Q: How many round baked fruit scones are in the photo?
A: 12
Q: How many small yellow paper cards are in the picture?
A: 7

-=-=-

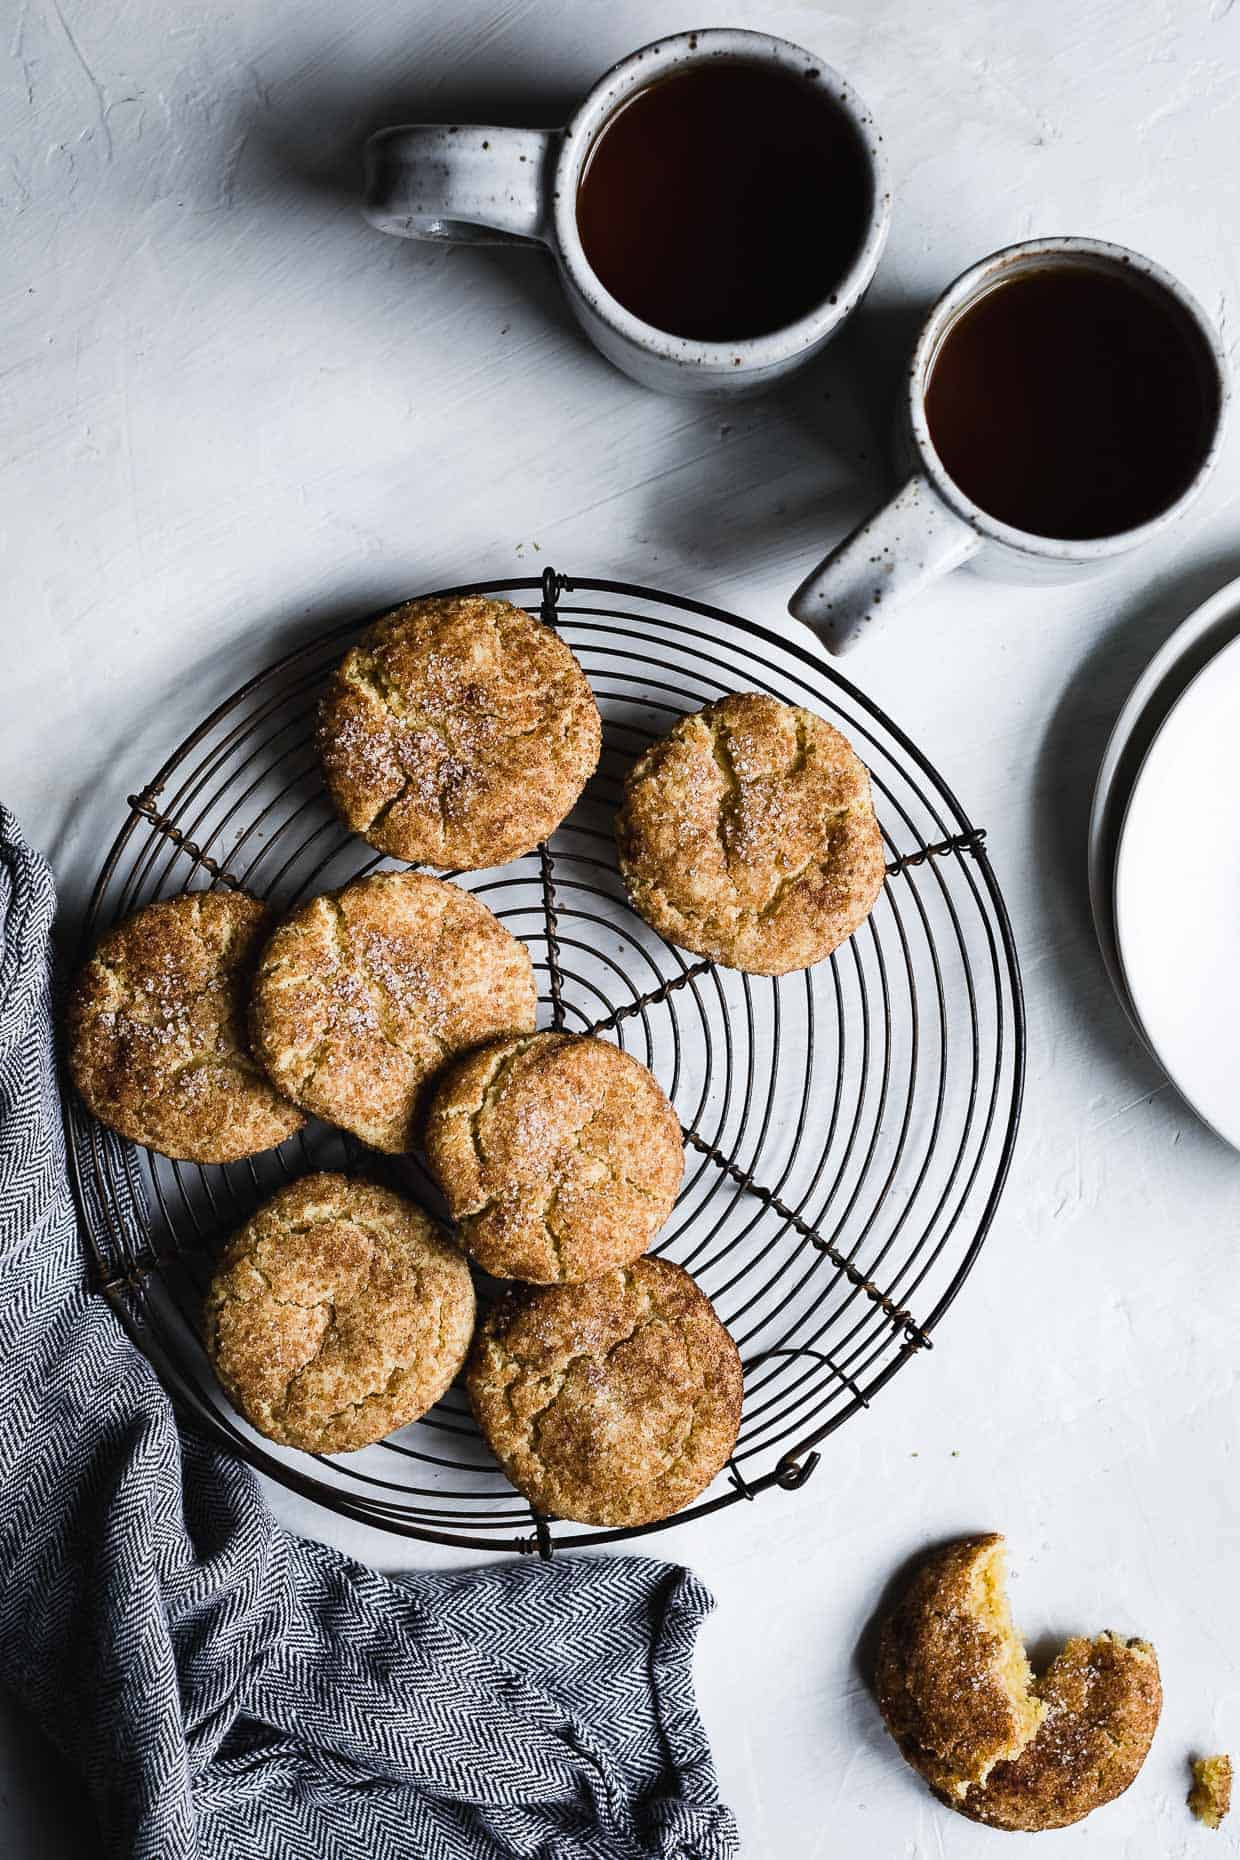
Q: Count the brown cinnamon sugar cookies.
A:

-=-=-

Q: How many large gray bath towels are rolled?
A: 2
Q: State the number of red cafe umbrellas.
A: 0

-=-=-

**What to work on**. The response must contain every line from the listing above in which the string "many" appears.

**Written answer**.
Q: How many round baked fruit scones are in the photo?
Q: How many small yellow paper cards are in the picture?
Q: How many large gray bath towels are rolled?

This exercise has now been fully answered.